ラウドネスノーマライゼーションにより、各楽曲の音量感を一定にしようという処理がされても、実際にはMix/マスタリング次第で曲によって聴覚上の音量感が異なったり、サウンドの良し悪しは出ます。これは技術的な要素であって、単純にラウドネス値だけの話ではないです。
ありがちですが、ここを置いてきぼりにして、単に楽曲のラウドネスをいくつに仕上げるのが最適なのか?という数字だけの話をするのはあまり意味がないと思ってます。

例えば、最適だと思う状態に仕上げた音源が、ラウドネス基準値を超えていたとします。あなたがもし基準値を超えることがアウトだと思っている場合、Mix/マスタリングをやり直し、基準値丁度に近付けることだけを狙って、コンプ、マキシマイザー、リミッターを外すなどした結果、極端に圧縮感が控えめの何か物足りないサウンドになってしまうかもしれません。
決して圧縮感を出した方がいいと言っているのではなく、最適だと思っていたサウンドを変えてまでラウドネス基準値を狙う必要もないということです。(逆に必要以上に音圧を上げるのも全く無意味です。)

他にもありがちなのは、適切とは言えない状態のMix/マスタリングについて対処しないまま、ラウドネスノーマライゼーション対策だけどうしようか考える、というのもあまり意味がありません。

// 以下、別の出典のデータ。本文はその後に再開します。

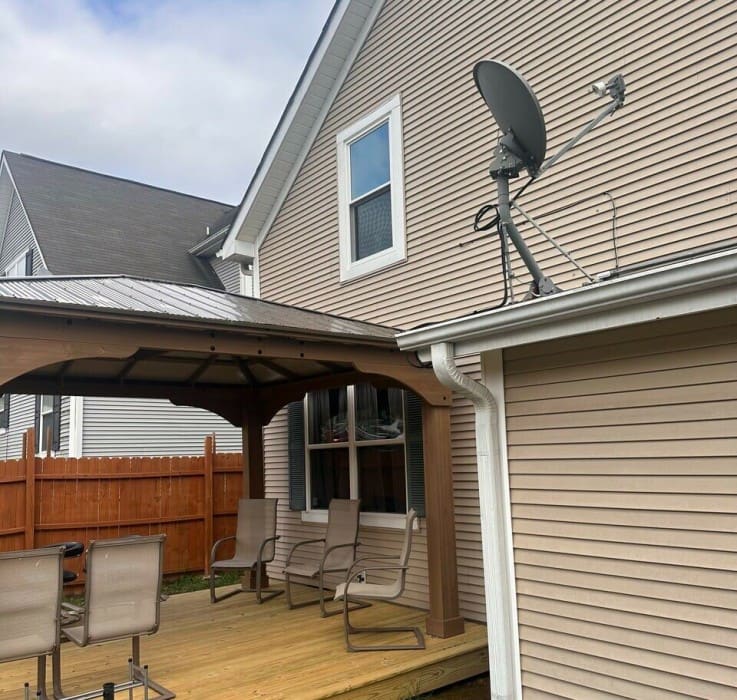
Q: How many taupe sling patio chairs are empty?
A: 5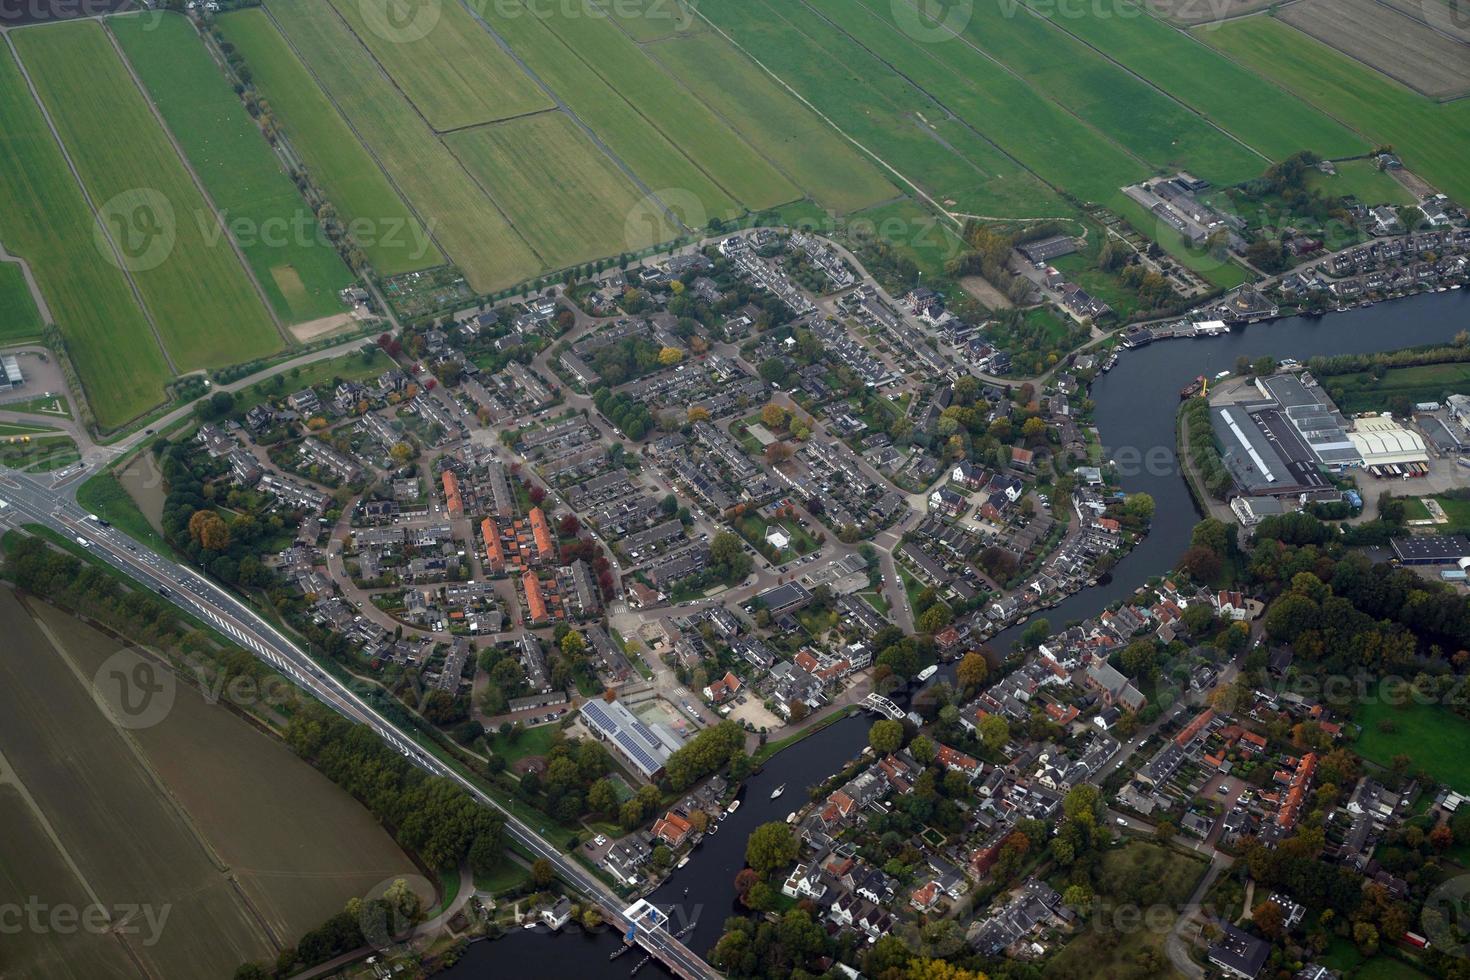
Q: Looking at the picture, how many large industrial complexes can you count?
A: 1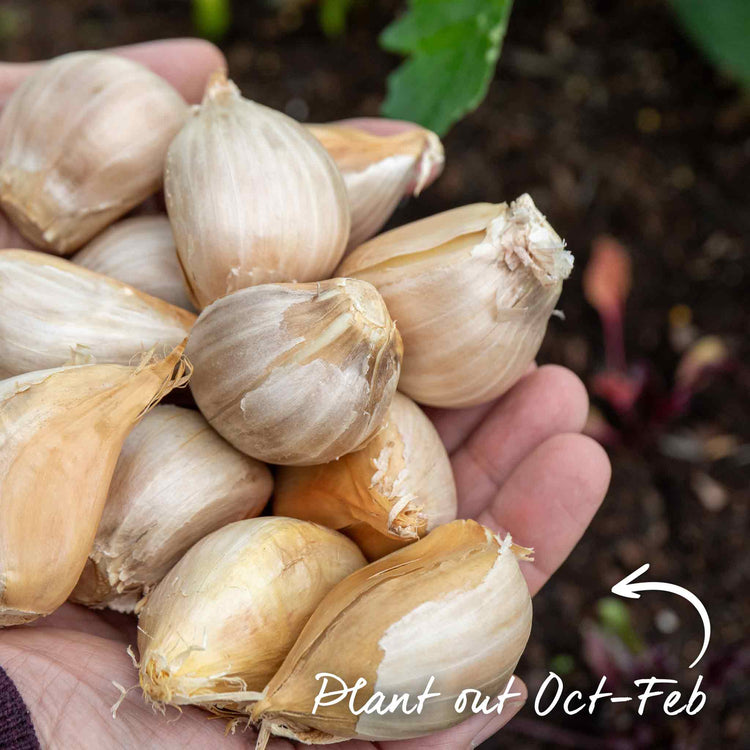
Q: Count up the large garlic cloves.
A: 12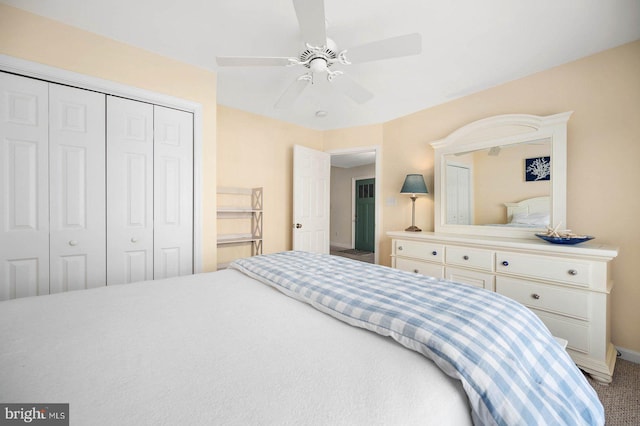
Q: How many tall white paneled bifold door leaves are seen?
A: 4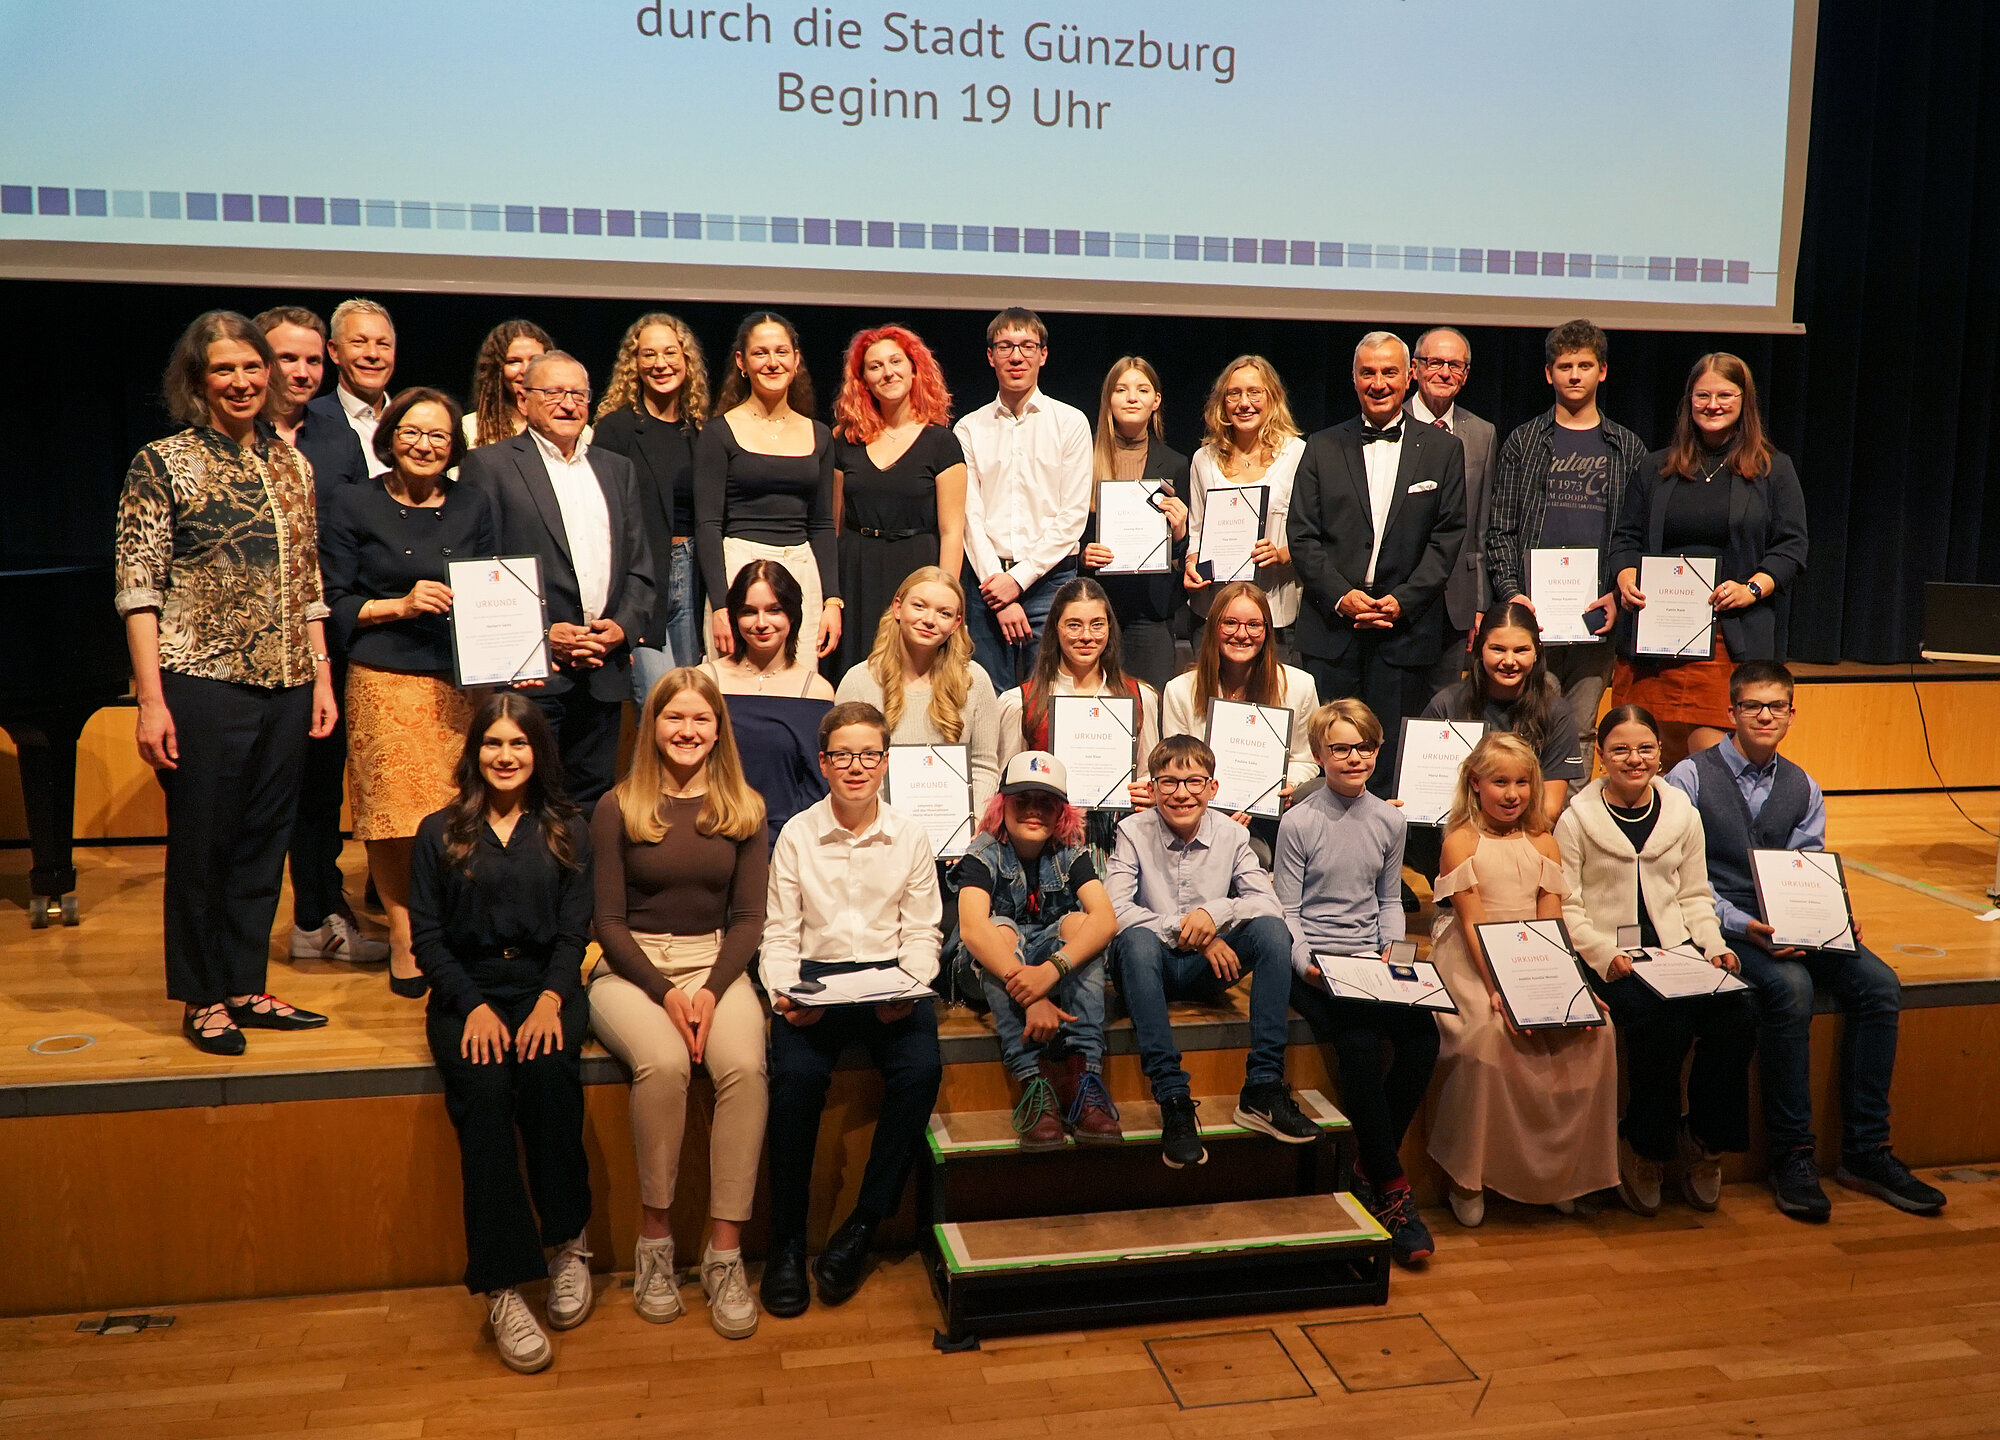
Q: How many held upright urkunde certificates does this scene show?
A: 11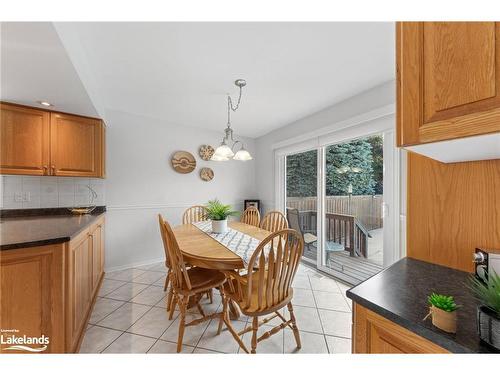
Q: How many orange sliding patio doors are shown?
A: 0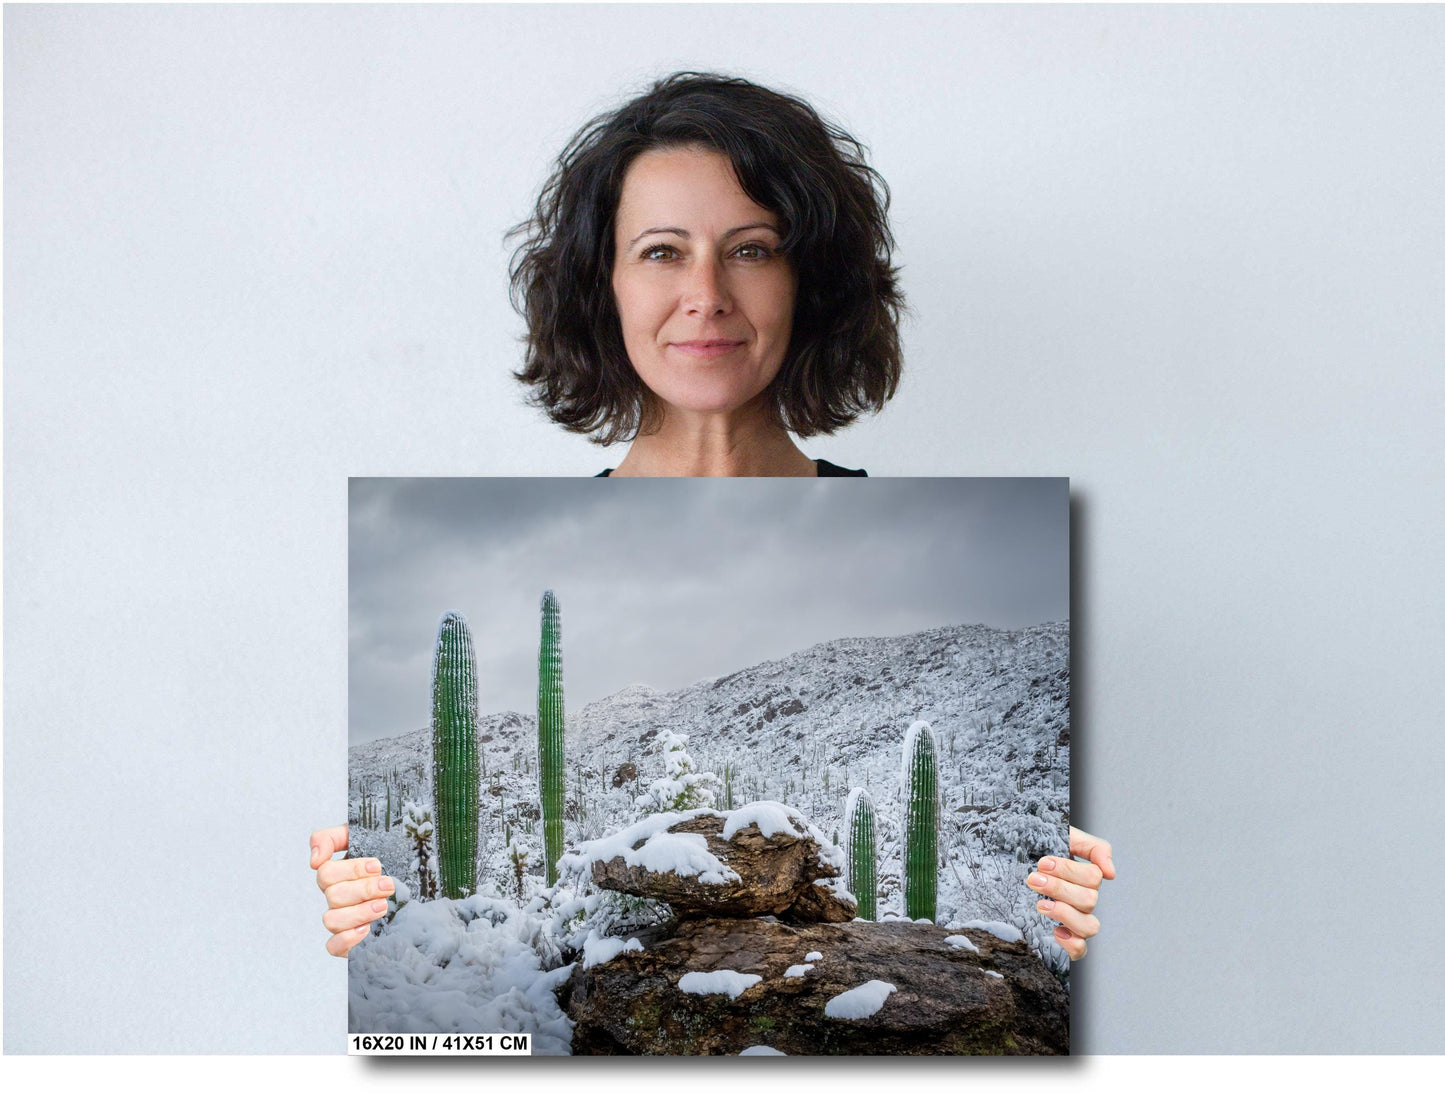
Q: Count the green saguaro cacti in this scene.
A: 4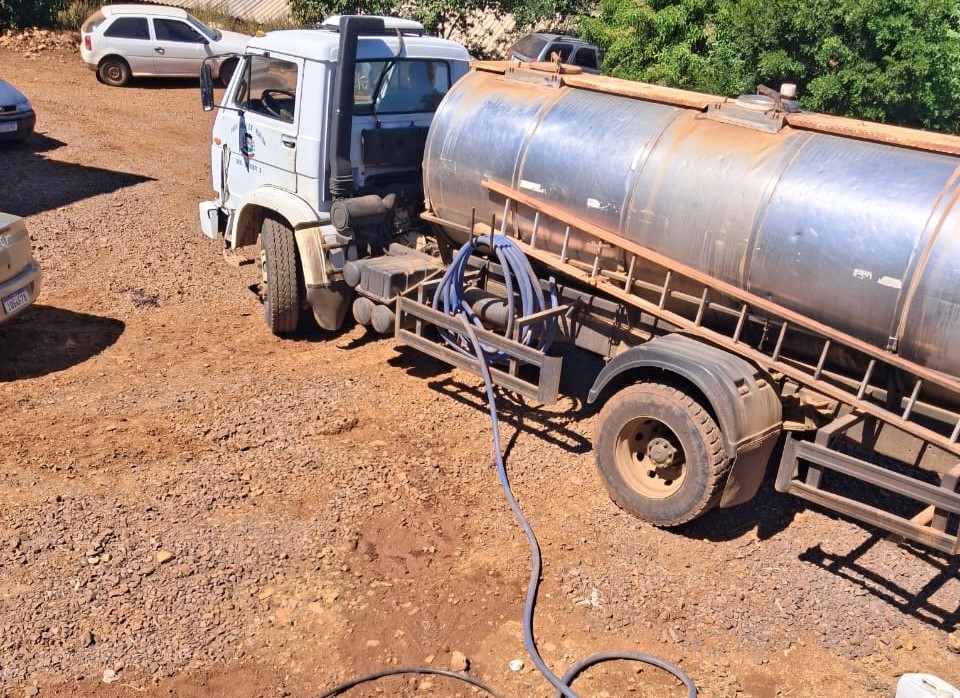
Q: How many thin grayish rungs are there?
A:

つまり悩むべきは、ラウドネス値をいくつに仕上げるか?ではなくて、一定のラウドネス値で比較した場合、より良いサウンドに仕上げるにはどうMix/マスタリングしたらよいかを考えよう、ということです。今回いちばん言いたかったのはこれです。

では、より良いMix/マスタリングにするにはどうしたらいいかですが、各パートの音量バランス、帯域の棲み分け、ピークの管理、ヘッドルームの確保、トランジェントのコントロール、などなど、これはもう技術、センス、経験、色々求められる永遠のテーマです。ラウドネスをいくつにするか悩むのではなくここを磨きましょう。僕も一生修行するつもりです。

最後に

最後に僕自身の楽曲「振り返るには遠すぎる」のラウドネスを紹介しますが、こちら-7.8LUFSです。YouTubeやニコニコ動画の基準はかなり超えており、ラウドネスノーマライゼーションが発動する状態ですが、自分としては最適だと思うサウンドに仕上がったので、あえてこれより基準値に近付けようとはしていません。(今後CD化するときのことも考えてのラウドネス値にしています)
基準値を大きく超えているからといって、YouTubeやニコニコ動画上の他の楽曲と比較していただいても、過度の圧縮感だったり、ダイナミクスが損なわれている、といったようなことはあまり感じないかと思います。

以上、最後まで読んでいただきありがとうございました。